She was 45. Then years now since they got divorced, when she was only thirty-five and he, 60. He left her to marry a girl who was 25! That marriage didn’t last five years. It serves him right, she thought. He was sixty then, and the “other woman” was thirty when she left him. What did he expect? And now that he was 70, he was trying to win her back. Why? To be a wife, or act now as a nurse or maid for him? She would never forgive him for leaving her in the prime of her youth – and marrying someone young enough to be his daughter. Even I was young enough o be his daughter! I was 25 when we got married, and he was exactly fifty. TWICE my age, she reflected. And NOW he just wants me to “forgive and forget”? NO WAY, she thought angrily. Not after he took the best years of my life – then spoilt the rest of it for me.
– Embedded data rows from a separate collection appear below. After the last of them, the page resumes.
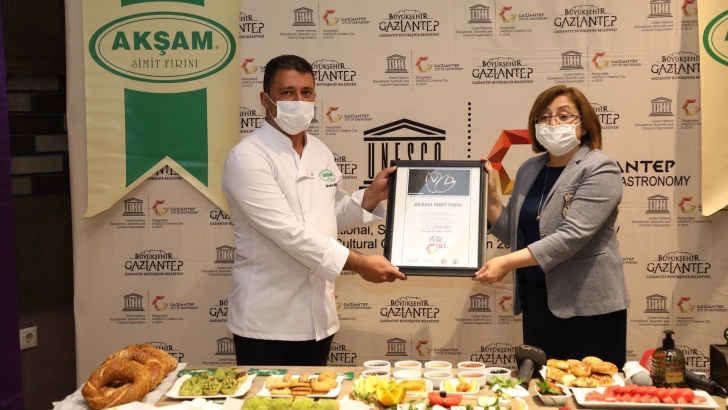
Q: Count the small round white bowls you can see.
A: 9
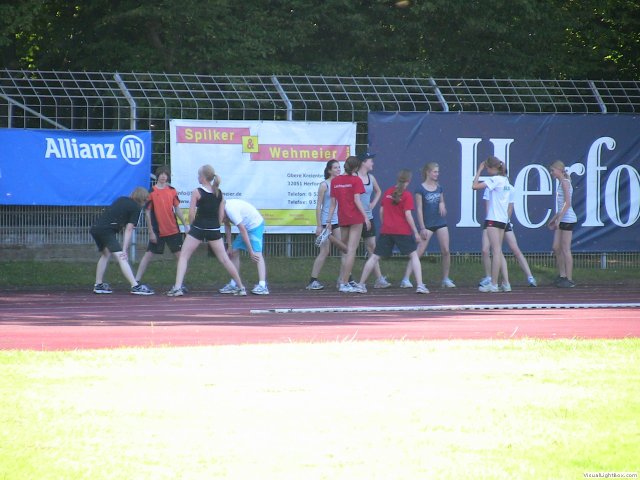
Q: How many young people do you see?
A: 12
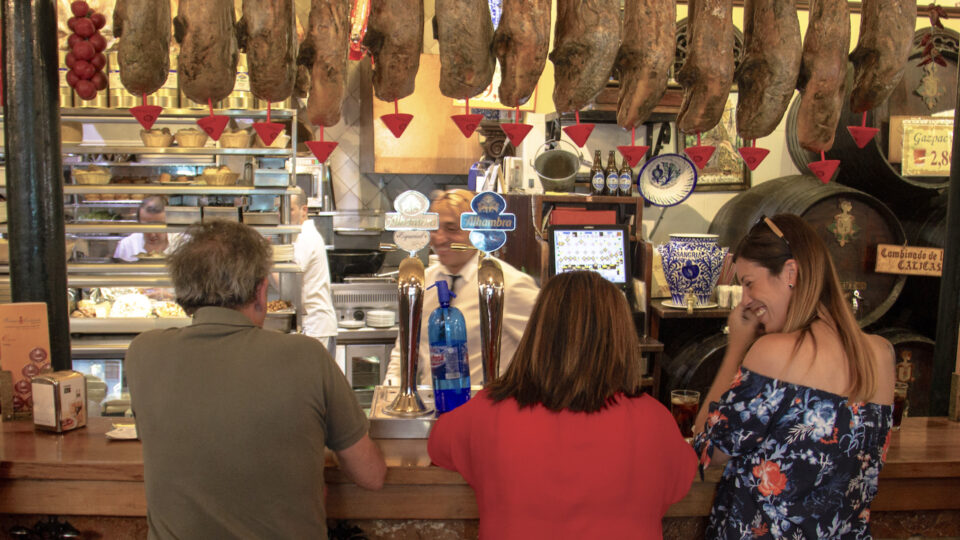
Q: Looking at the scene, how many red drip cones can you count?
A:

Their marriage was a big mistake to begin with. A “traditional marriage”, arranged by her parents and his family. She knew that he was twice her age when he proposed, but she didn’t mind. At twenty-five, in those days, she was considered an “old maid”. All her friends and cousins were already married; some even as young as sixteen or seventeen, and already had three or four children.
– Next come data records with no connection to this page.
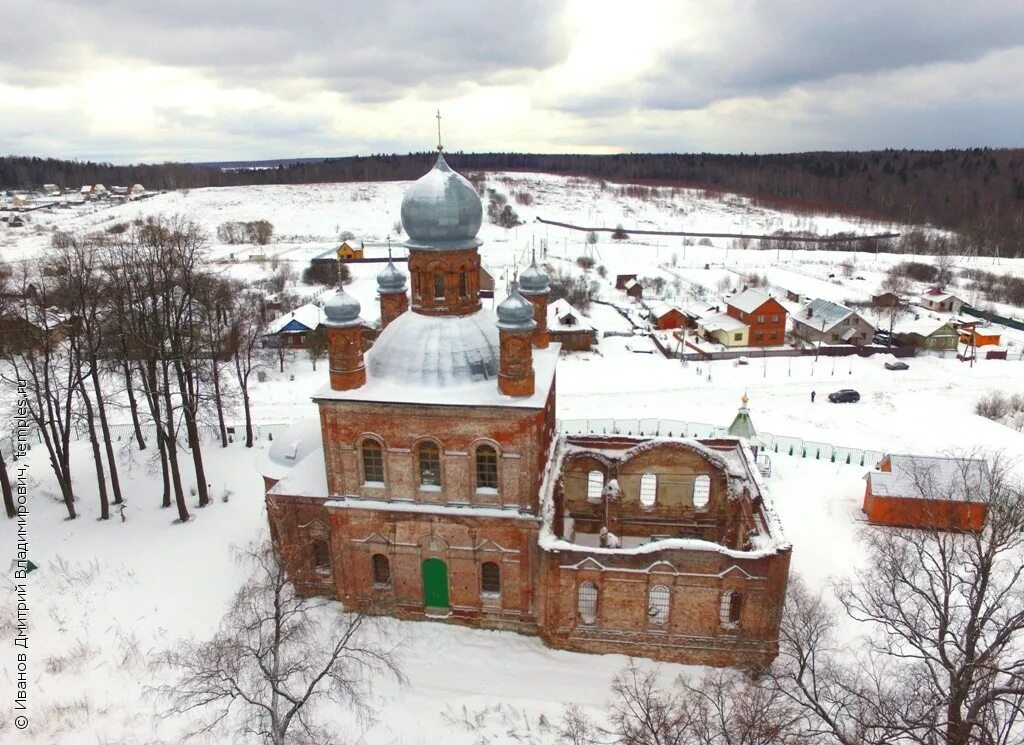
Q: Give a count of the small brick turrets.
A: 4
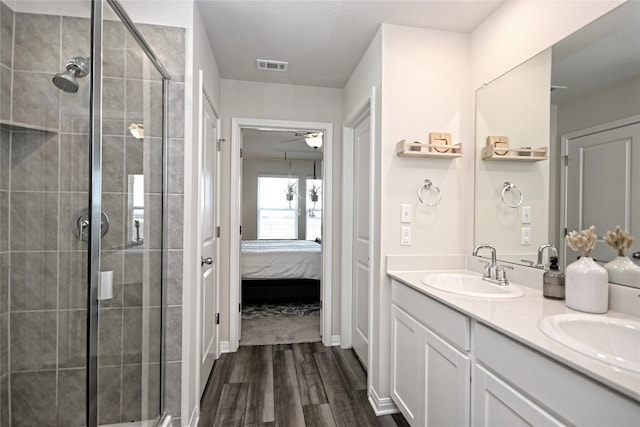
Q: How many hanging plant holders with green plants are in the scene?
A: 2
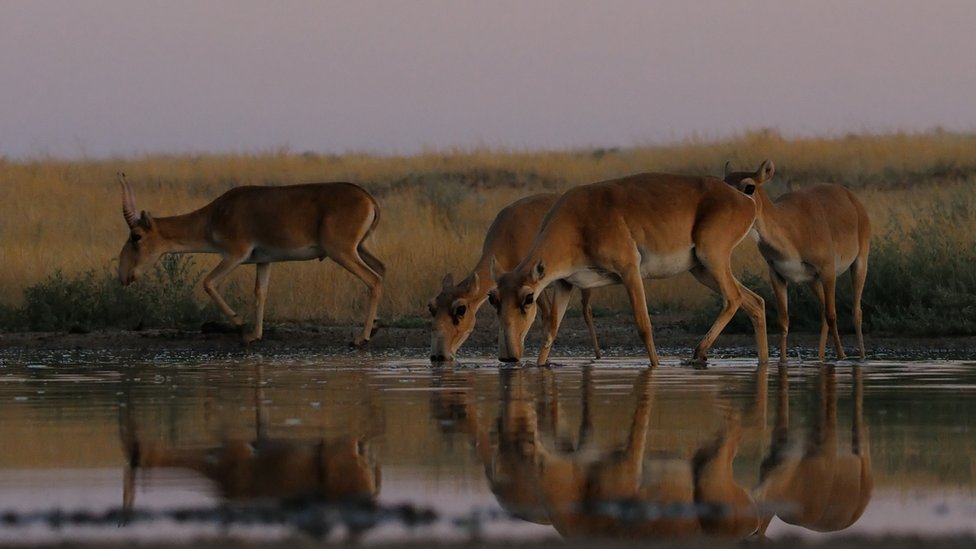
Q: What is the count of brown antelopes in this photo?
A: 4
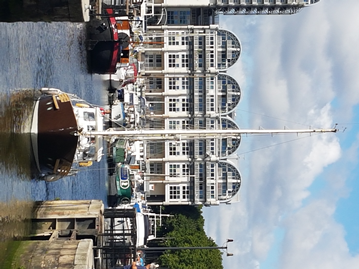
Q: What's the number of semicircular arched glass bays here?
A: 4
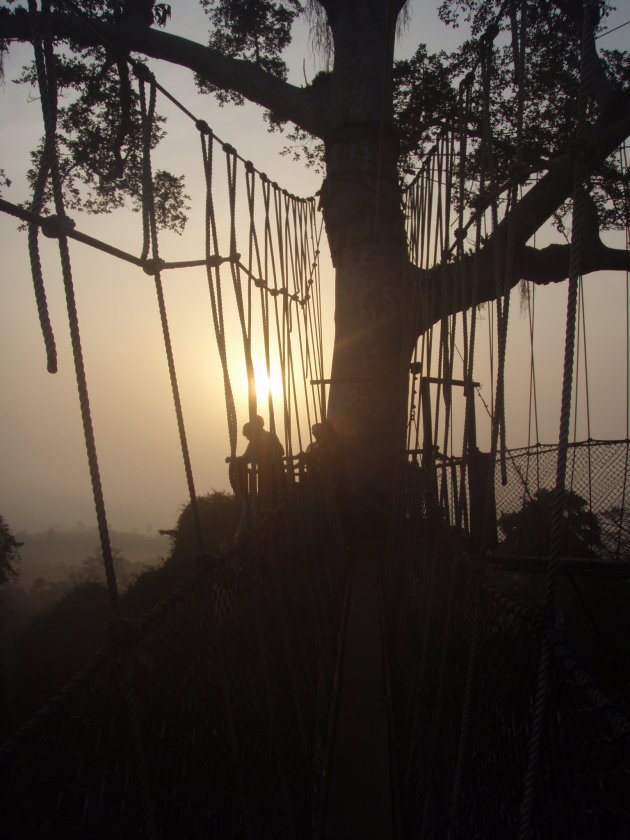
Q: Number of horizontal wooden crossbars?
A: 2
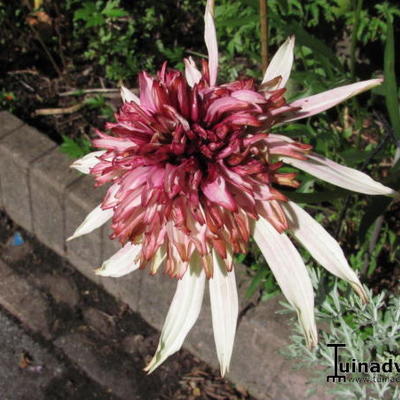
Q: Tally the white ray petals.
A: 13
She knew that some of these “salon” marriages worked out well, even with bigger age gaps between husbands and wives. She thought she’d “fall in love” with her husband later, as some of her friends or cousins did. But, love and passion never bloomed. Not knowing any better – with no previous experience to compare with, she supposed that all marriages were the same, and continued to accept their routine lives without any real joy, nor any real regrets.

The only good thing that came out of her marriage was her daughter Rasha. Their relationship was more like sisters, than mother and daughter. In fact, they almost did look like sisters. They dressed alike, had the same friends and the same taste in music, food, and even in men. Their tastes were similar in almost everything, including sports, books, films and art.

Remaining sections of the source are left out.